Saved entries
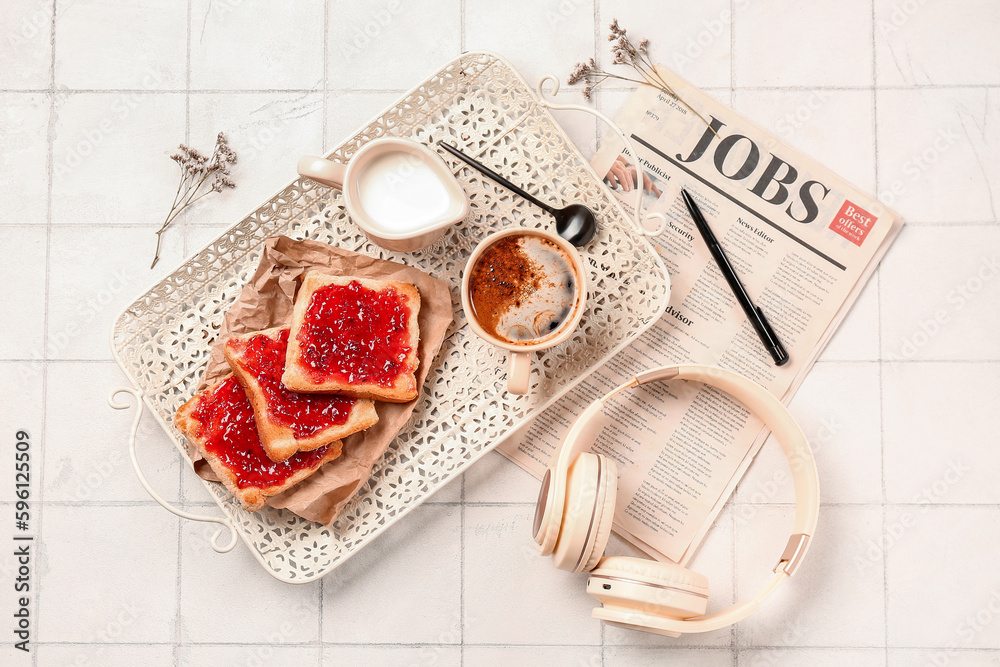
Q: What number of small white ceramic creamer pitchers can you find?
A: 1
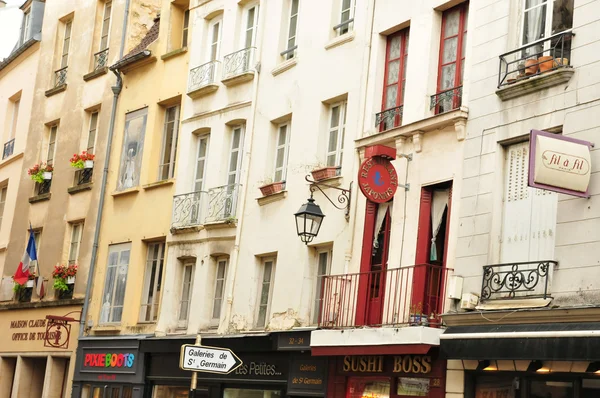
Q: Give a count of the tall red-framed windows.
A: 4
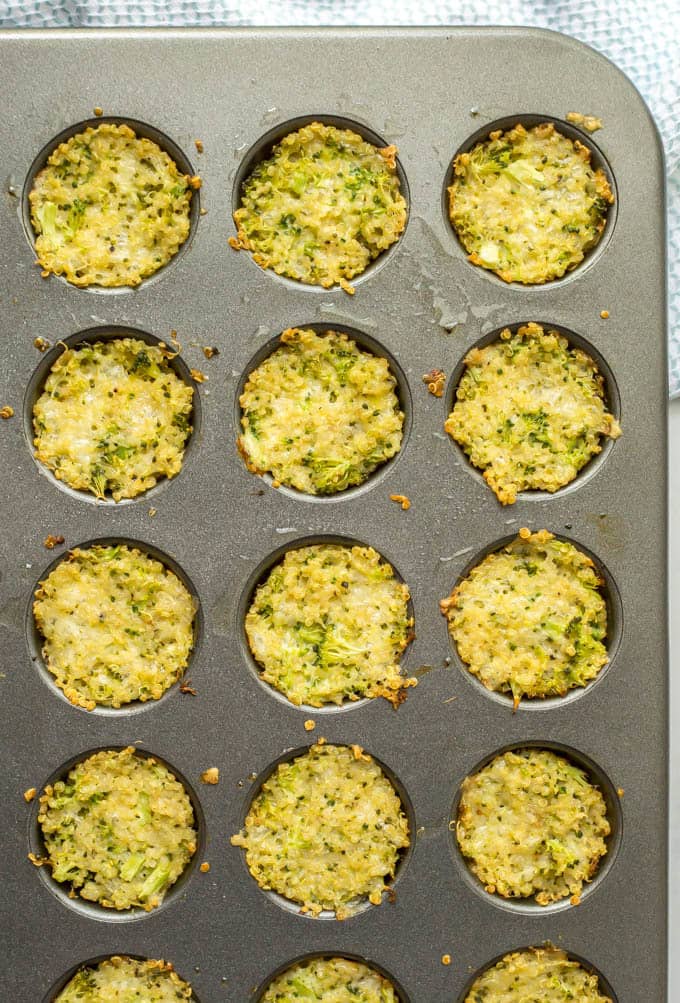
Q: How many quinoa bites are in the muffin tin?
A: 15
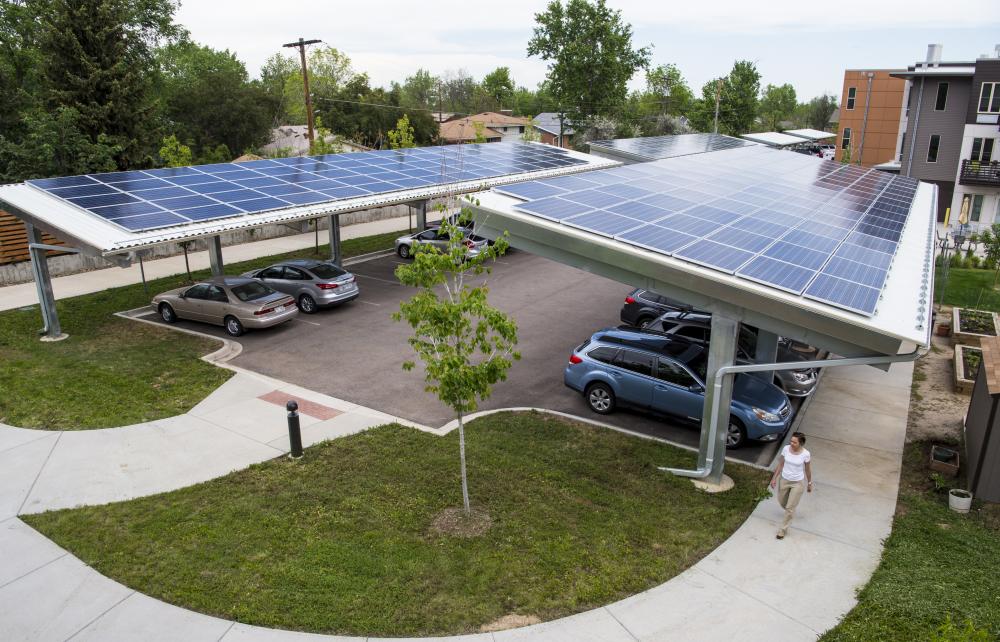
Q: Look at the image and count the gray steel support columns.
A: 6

* Work item
Check how many lines in the entries contain "count", and reply with that number alone.

* Answer to this exercise
2